Cooper’s assassination plans were the subject of scornful comment later in court, when he was asked if it was true that because of his ‘silly schemes’ he was known as ‘silly bollocks’?
To this, Cooper replied, ‘This is quite news to me. If I was called “silly bollocks”, the Krays must have been more stupid than I, to have taken me into their confidence.’
When Joey Kaufman – a member of the US mafia – visited Cooper and told him that the latest batch of stolen bearer bonds were due to be delivered to him, by post, at his London hotel within a few days, Read realized that matters would now have to move very fast. Cooper was not under arrest and it was possible he would get word to the Krays; Read therefore called a pre-arrest meeting at Tintagel House during the early hours of 8 May 1968. His meagre staff was supplemented by officers from the Regional Crime Squads – over a hundred detectives were now assembled to raid twenty-four addresses and arrest twenty-six suspects in an operation synchronized for 6.00 am.
When Nipper Read forced the door of the twins’ ninth floor flat at Braithwaite House, Reg, Ron and their minders were all arrested. Reg was in bed with a girl and Ron was on a sofa in a state of tender intimacy with the son of a highly placed member of the Firm; the lad’s father was either unaware of the relationship or was exceptionally broad-minded.
On being arrested, Ron replied, ‘All I can say is, it’s ridiculous. I don’t know anything about murder, do I?’
But he did.
Reg replied, ‘We’ve expected another frame-up for a long time. But this time, we’ve got witnesses. There are plenty of people who will want to help us.’

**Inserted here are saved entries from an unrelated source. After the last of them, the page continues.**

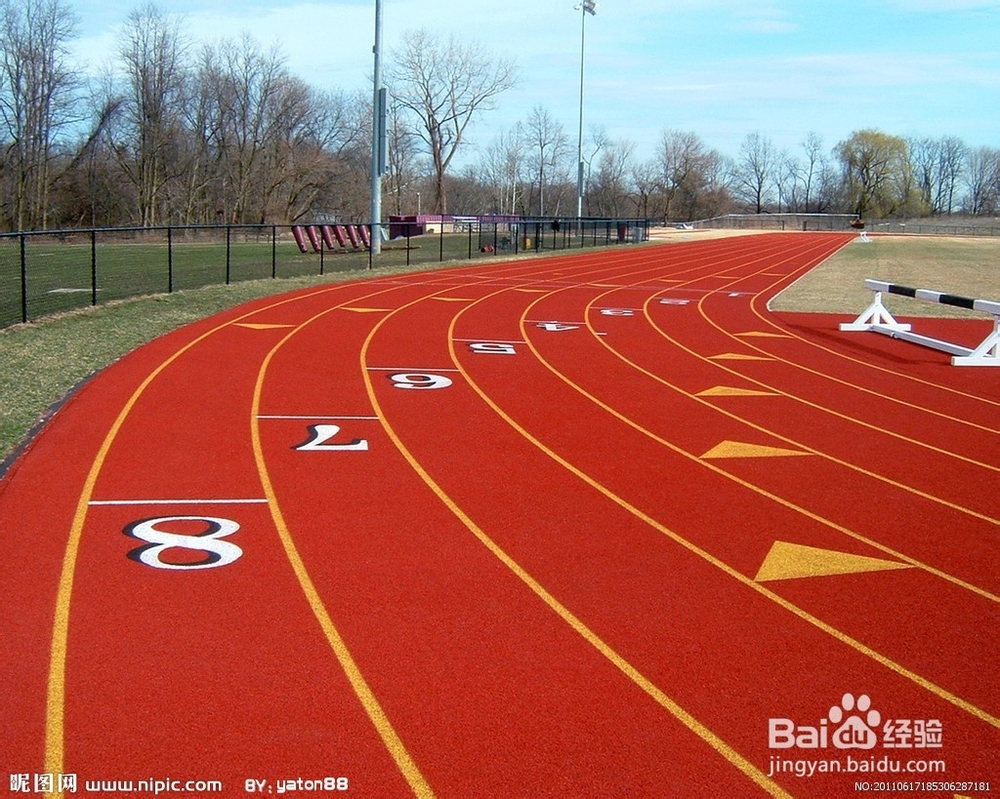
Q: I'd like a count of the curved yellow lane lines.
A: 9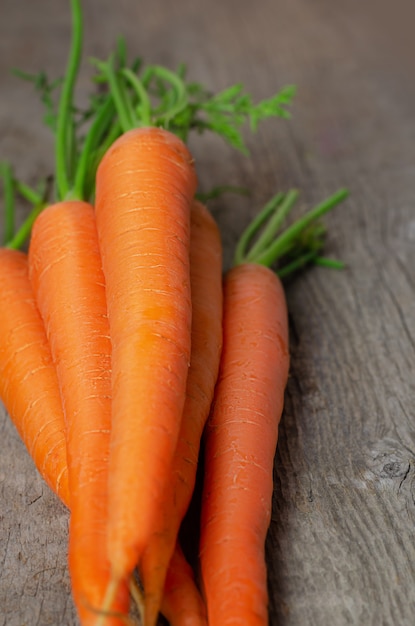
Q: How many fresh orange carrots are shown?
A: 5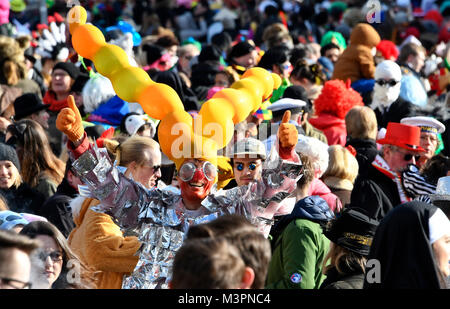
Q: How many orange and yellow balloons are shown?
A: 12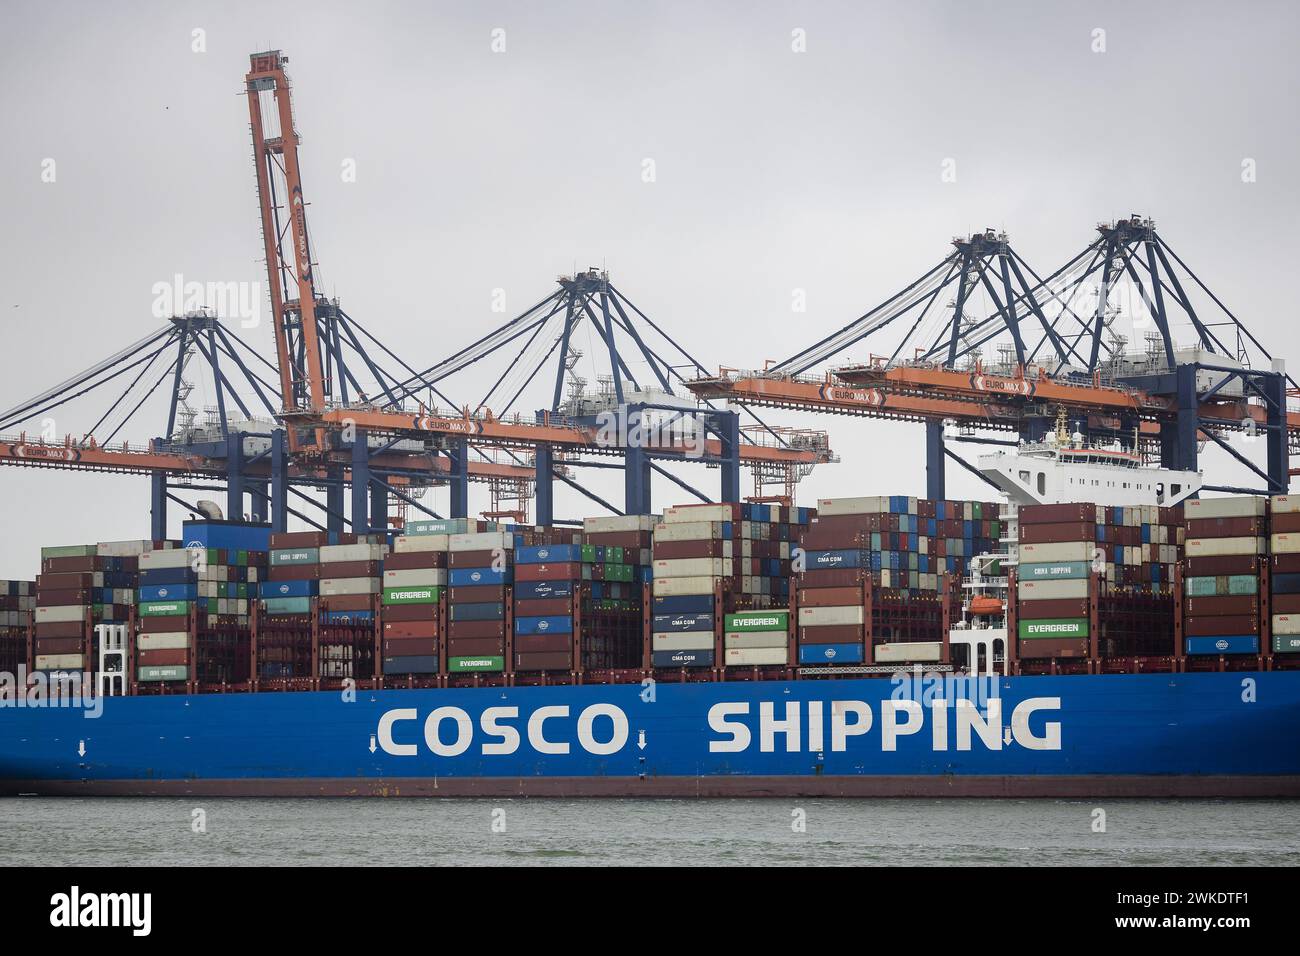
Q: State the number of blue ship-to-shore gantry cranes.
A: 5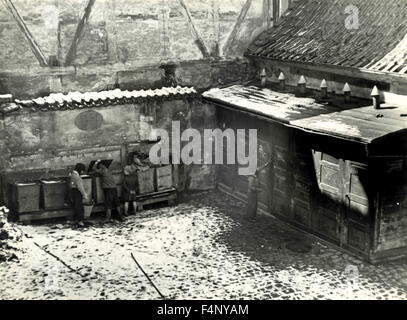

And there were those who wouldn’t.
Others were brought into West End Central police station, their premises having been searched. Charlie Kray had been arrested, as had Tommy Cowley, who exclaimed, ‘Murder? Whose murder? What are you talking about? I’m not a gangster or something. I’m not a gangster, Guv’nor.’
Few questions were answered and no admissions made by the prisoners at West End Central; much of the time was spent typing up the carbon copy charge sheets, and not everybody on Read’s list had been caught – Ronnie Hart and ‘Scotch Ian’ Barrie, for example, escaped. But after fifty hours eighteen men were charged with a variety of offences, including conspiracy to murder, demanding money with menaces, inflicting grievous bodily harm and conspiracy to defraud. The last charge included mafioso Joey Kaufman, dragged protesting from his room at a Mayfair hotel; the stolen bearer bonds which were indeed en route to him through the post arrived within a couple of days, valued at $190,000.
On 10 May 1968, amidst a noisy motorcycle and marked police car escort, the men appeared at Bow Street Magistrates’ Court. Nine of the prisoners were granted bail by the resident magistrate, Mr Kenneth Barraclough; the Kray brothers were not among them.
After a much-needed sleep in a proper bed, Read marshalled his troops. Protection for the witnesses was paramount – and so was the need to bring in those who had escaped the initial swoop. Three days after the first court appearance, Lennie ‘Books’ Dunn walked into West Ham police station; in the same way that Payne had drawn up a catalogue of the frauds, Dunn outlined a blueprint for Mitchell’s murder. Billy Exley and Alfred Charles ‘Limehouse’ Willey, both charged with one offence of conspiracy to defraud, had been two of those granted bail at Bow St; now, the day following Dunn’s revelations, they contacted Read and added their own input on Mitchell’s murder. Lisa Prescott was traced and she, too, made a compelling statement.
Charlie Mitchell had been remanded in custody charged with five offences relating to fraudulent transactions; he asked to see Read and, apart from informing him that he had been told to find the money for a £50,000 contract to murder both him and Leslie Payne, he also made a full confession. When Mitchell appeared in court with the other defendants and the magistrate was informed that no evidence was to be offered against him or Billy Exley and that they were to be used as prosecution witnesses, it was the first indication to the slack-jawed Kray brothers that their defence was not as tight as they might have wished.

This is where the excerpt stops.